BACKGROUND OF THE INVENTION
1. Field of the Invention
Embodiments of the present invention generally relate to a downhole tool for debris removal.
2. Description of the Related Art
Wellbores are formed one section at a time with each section typically lined with a string of tubulars (casing or liner) which are cemented in place before a subsequent, smaller diameter length of wellbore is drilled. The cementing process consists of pumping a curable material down the wellbore and circulating it back up an annular area formed between the new tubular string and the earthen bore around it. When lower sections of tubulars are cemented, there is typically cement residue left at an upper end of the string where it can cure and interfere with later operations. Debris removal tools typically have extendable arms or blades and are run into the wellbore on a work string. Once remotely actuated, the tools are rotated and/or reciprocated in order to remove debris from an upper end of the newly cemented string and from an interior of the lager diameter tubular thereabove. Prior art debris removal tools are unreliable. In one instance, friction between the blades and the debris or the wellbore walls, especially in non-vertical wellbores, can cause at least one blade to prematurely retract while in use. In most cases, an operator at the surface of the well is unaware of the malfunction. In other cases, the tools are removed in an extended position, risking damage to a tubular string therearound as the work string and tool are rotated.
What is needed is a debris removal tool for use in a wellbore that is more reliable.
SUMMARY OF THE INVENTION
The present invention generally relates to a downhole tool for use in a wellbore having a tool body with a blade assembly slidably mounted thereon and movable between a retracted and an outwardly extended position. The blade assembly is biased towards the retracted position and movable with an actuating force to the extended position. The tool includes an indexer constructed and arranged to facilitate the movement of the blade assembly. In one embodiment, the blade assembly is unitary and in another embodiment the tool includes a signaling arrangement to notify an operator when the tool has been shifted between positions.
BRIEF DESCRIPTION OF THE DRAWINGS
So that the manner in which the above recited features of the present invention can be understood in detail, a more particular description of the invention, briefly summarized above, may be had by reference to embodiments, some of which are illustrated in the appended drawings. It is to be noted, however, that the appended drawings illustrate only typical embodiments of this invention and are therefore not to be considered limiting of its scope, for the invention may admit to other equally effective embodiments.
FIG. 1A is a partial section view of a lower end of a tool in a run-in position and FIG. 1B, C are views of an upper portion thereof.
FIG. 2 A is a partial section view of a lower end of the tool of FIG. 1 in an actuation position and FIG. 2 B, C are views of an upper portion thereof.

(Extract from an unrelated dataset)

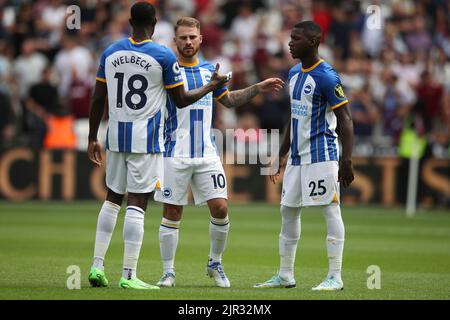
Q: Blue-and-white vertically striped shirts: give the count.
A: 3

FIG. 3 A is a partial section view of a lower end of the tool in an operational position and FIG. 3 B, C are views of an upper portion thereof.
FIG. 4 is a perspective view of an indexer.

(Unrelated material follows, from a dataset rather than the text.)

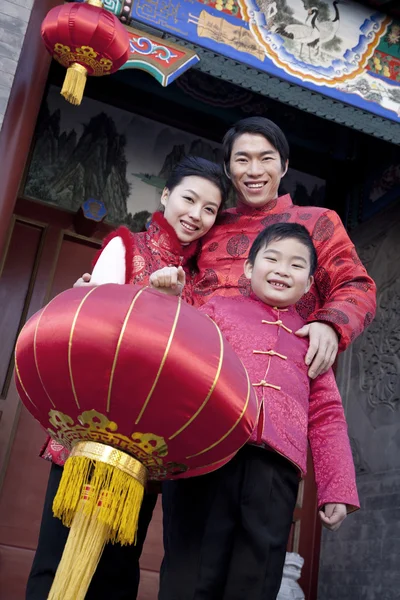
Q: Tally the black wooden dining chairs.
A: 0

FIG. 5 is a partial section view of the tool in a wellbore.
DETAILED DESCRIPTION
The present invention relates to a debris removal tool for use in a wellbore.
As used herein, the terms “down,” “up,” “downward,” “upward,” “lower,” “upper” and other directional references are relative and are used for reference only. Also, the terms “blade assembly” and “blades” are used interchangeably to simplify explanations. U.S. Pat. No. 7,143,847 and Patent Application Nos. 2009/0025927 and 2009/0218092 disclose downhole tools for debris removal and those are incorporated herein in their entirety.

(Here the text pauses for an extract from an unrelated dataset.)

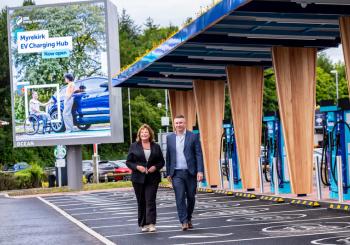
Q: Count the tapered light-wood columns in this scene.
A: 5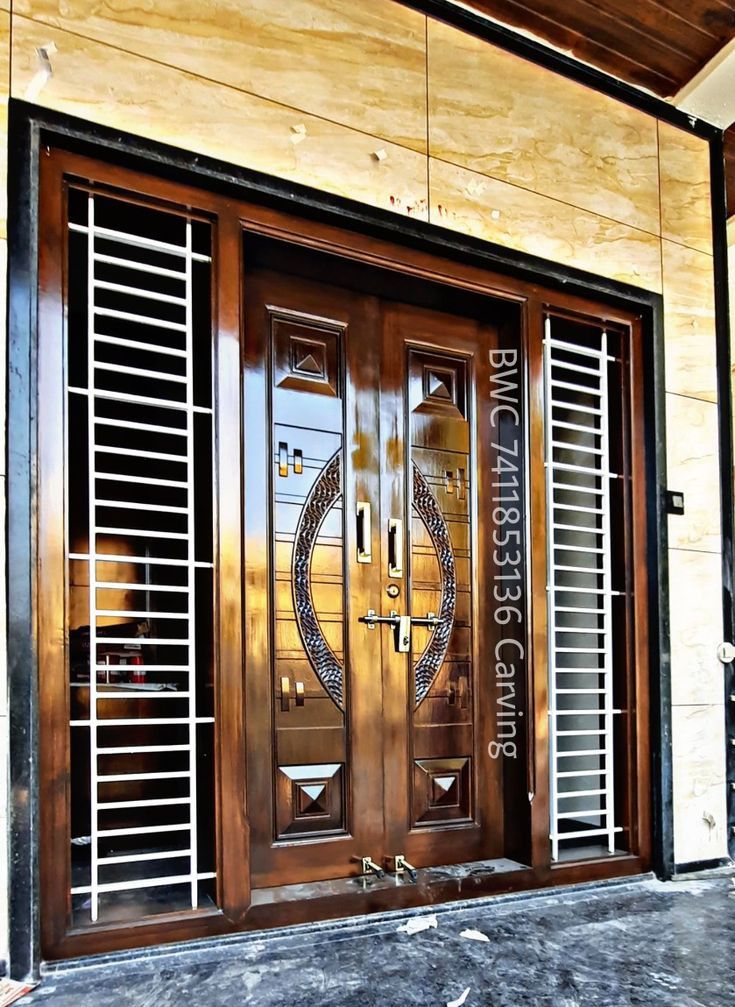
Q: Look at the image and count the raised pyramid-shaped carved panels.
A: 4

FIG. 1A is a section view of a lower portion of a tool 100 in a run-in position. The tool 100 includes a blade assembly 105 typically including three blades 110, radially spaced around a body 115. The blade assembly 105 is movable relative to the body 115 of the tool and also movable relative to an outer housing 120. In the embodiment shown, the blade assembly 105 is unitary, whereby all blades 110 move together between the various positions of the tool. The blade assembly 105 is shown in its run-in (retracted) position and is retained in that position by a spring 125 (visible in FIG. 2B, C) that biases the blade assembly downward relative to the body 115 and outer housing 120 and also by a shearable pin 130 that prevents the tool 100 from becoming actuated during run-in. The unitary nature of the blade assembly permits a single pin to be used to hold the assembly in place during run-in. Because the pin can be more robust that individual pins for each blade, there is less chance of the tool shifting during run-in. In the run-in position shown in FIG. 2A, the blades 110 are held adjacent the body 115 of the tool due to profiles 140 formed in the blade and pins 145 associated with the body. Each blade 110 is individually biased towards an outwardly extended position by springs 135 and when the tool is shifted, the pins 145 are moved to a different location in the profiles 140 permitting the springs to move the blades outwardly. Upward movement of the blade assembly to the outwardly extended position is limited by the length of a gap 152 that is formed between a leg of an L-shaped member 153 and a lower end of the housing 120.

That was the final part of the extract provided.